Y por eso el socialismo marxista de todos los países ha proclamado que el medio principal de transformación social debe ser la conquista de los {147} poderes públicos (en las administraciones locales y en los parlamentos), como uno de los efectos de la organización consciente de los trabajadores en un solo partido de clase; mientras que a medida que se haga más intensa y extensa esa organización, otros serán sus efectos, verdaderamente revolucionarios en el sentido positivo ya explicado. Cuánto más progrese en los países civilizados la organización política de los trabajadores, tanto más verán realizarse, por evolución fatal, la organización socialista de la sociedad, primero con las concesiones parciales pero cada vez más amplias de la clase capitalista a la clase trabajadora (ejemplo elocuente: la ley de las 8 horas) y después la transformación completa de la propiedad individual en propiedad social.
Que esta transformación integral que, preparándose por evolución gradual, se acerca al momento crítico y resolutivo de la revolución social, pueda después realizarse con o sin el concurso de los demás medios de transformación —rebelión y violencia personal— es lo que nadie puede profetizar.
Nuestra sincera aspiración es que la revolución social se realice cuando esté madura la evolución, pacíficamente, como tantas otras {148} revoluciones que se han hecho en paz, sin derramar una gota de sangre: ejemplo: la Revolución inglesa que precedió un siglo con el Bill of Rights a la Revolución francesa; como la Revolución italiana hecha en Toscana en 1859; como se hizo la Revolución brasileña, con el destierro del emperador D. Pedro en 1892.

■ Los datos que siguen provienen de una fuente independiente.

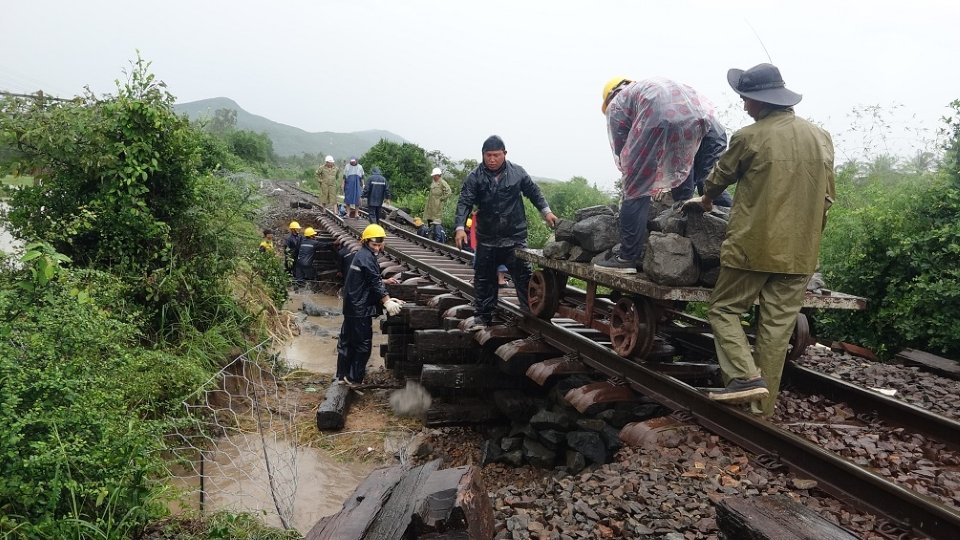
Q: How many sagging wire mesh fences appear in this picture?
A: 1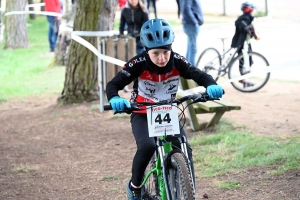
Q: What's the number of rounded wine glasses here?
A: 0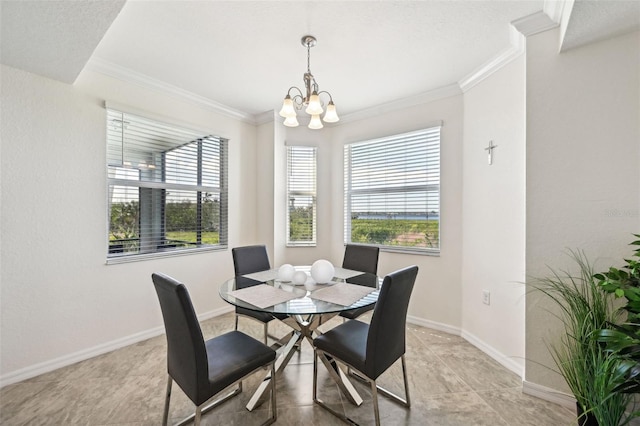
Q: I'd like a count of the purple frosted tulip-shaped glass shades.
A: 0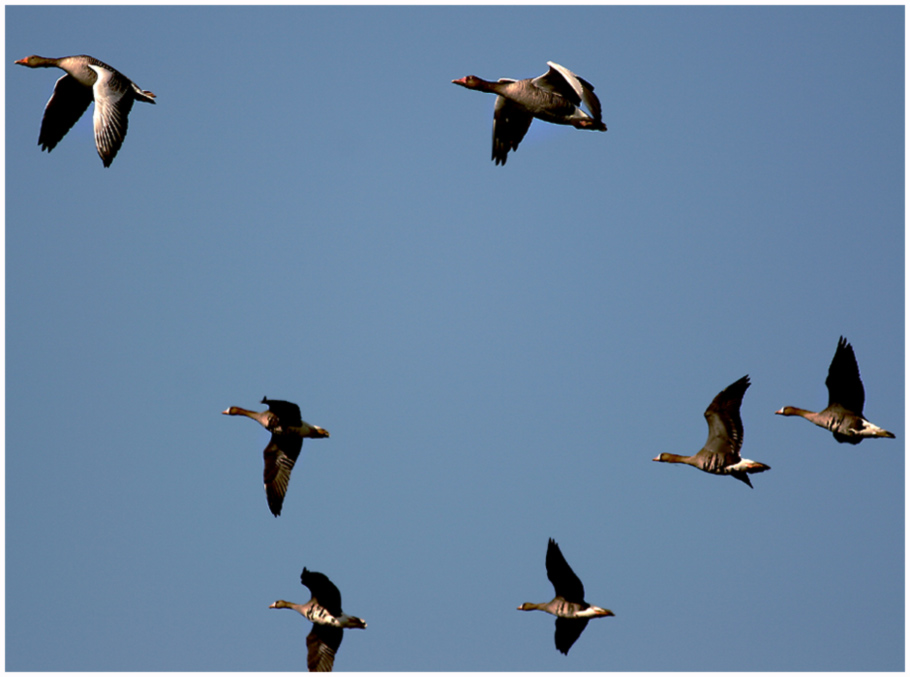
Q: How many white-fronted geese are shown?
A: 5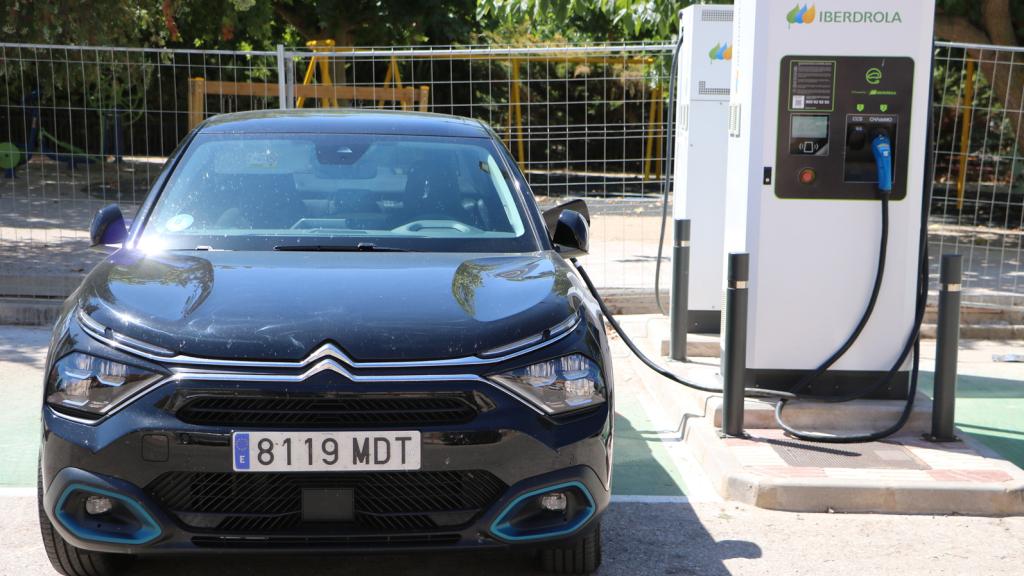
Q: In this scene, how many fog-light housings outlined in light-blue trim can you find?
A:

Y es evidente que la más difundida cultura del pueblo y su organización consciente en partido de clase bajo la bandera del socialismo, no hacen sino aumentar las probabilidades de esa aspiración nuestra, y desvanecer también las añejas previsiones de un período de reacción después del advenimiento del socialismo, que sólo tendrían razón de ser si el socialismo fuese todavía utópico en sus medios de acción, en lugar de ser, como es, la fase natural y espontánea y por lo tanto inevitable e irrevocable, de la evolución humana.
¿Y dónde comenzará esta revolución social?
Estoy firmemente convencido que mientras los pueblos latinos, como meridionales, tienen mayor facilidad para las rebeliones sobresaltadas y pueden lograr transformaciones puramente políticas, los pueblos septentrionales, alemanes o anglo-sajones, están más dispuestos a la disciplina tranquila pero inexorable de la verdadera {149} revolución, como fase crítica de anterior evolución orgánica y gradual, único proceso eficaz de una transformación verdaderamente social.